Puis est venue l’ère du facteur
Les premiers facteurs ne se déplaçaient pas pour faire la distribution du courrier. Il fallait se rendre à l’agence postale où tout le monde se rassemblait pour entendre l’appel de ceux qui avaient reçu quelque chose. La particularité était là qu’on ne se rendait pas à la poste comme cela se fait aujourd’hui. Les boîtes à lettres n’existaient pas. Puis, avec l’évolution, le service postal décida que le facteur se déplacerait à des kilomètres à la ronde sur les places publiques choisies pour appeler par leur nom les gens qui avaient reçu un envoi sous la forme de lettre ou d’avis lui annonçant un mandat ou un colis à retirer du bureau régional. Le facteur s’y rendait à dos d’âne ou de mulet et les gens l’attendaient même s’ils n’avaient rien à prendre. Son arrivée était un prétexte à joyeux propos pour ceux qui n’avaient rien à faire. Les plus vieux ont entendu parler d’un claquoir dont se munissait le facteur pour appeler au rassemblement dans les localités où les habitants éparpillés à cause de leur travail ne se réunissaient que pour des prétextes majeurs. Dans les régions rurales, beaucoup de vieux attendaient un mandat, ou un colis envoyé par un fils installé au loin, soit en Europe, soit dans une ville du pays. Celui qui recevait quelque chose devenait un sujet de discussion, parce qu’on l’enviait ou qu’on savait le montant de la somme qu’il avait empochée. Rien ne se passait dans la discrétion.

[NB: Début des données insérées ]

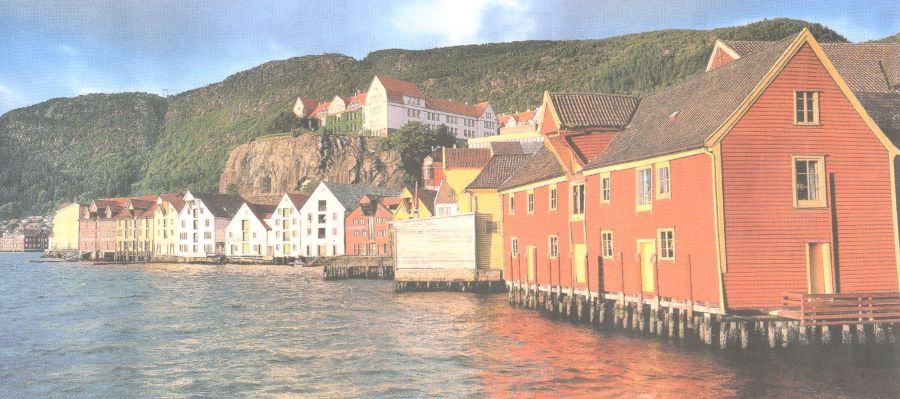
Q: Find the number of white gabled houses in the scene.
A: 4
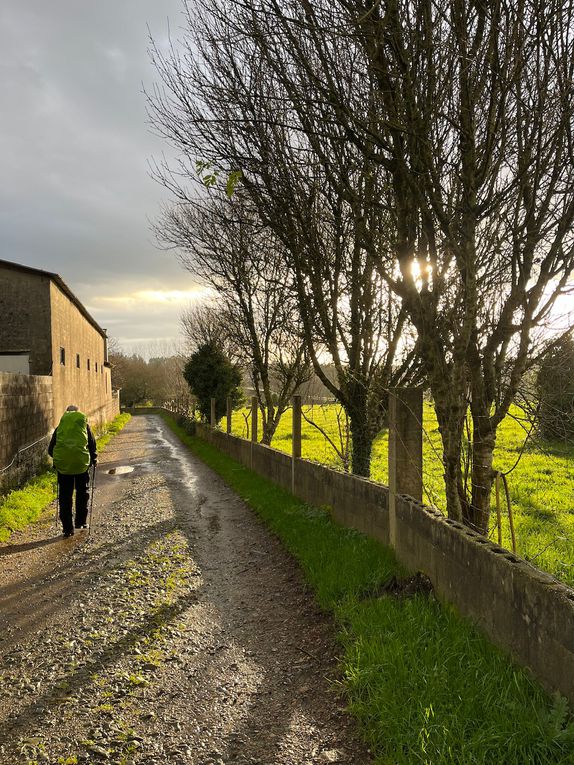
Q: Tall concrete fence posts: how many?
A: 5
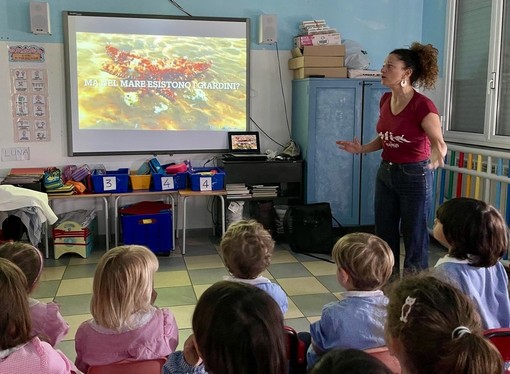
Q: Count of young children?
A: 9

Ce dont se souviennent certains témoins de cette période des moyens rudimentaires, c’est des vieux autocars qui partaient le matin de bonne heure vers la capitale de la région et qui en revenaient le soir pour le transport des marchandises et sur lesquels était écrit : service postal pour signifier qu’il était chargé d’envoyer et de rapporter le courrier, mission importante pour les habitants.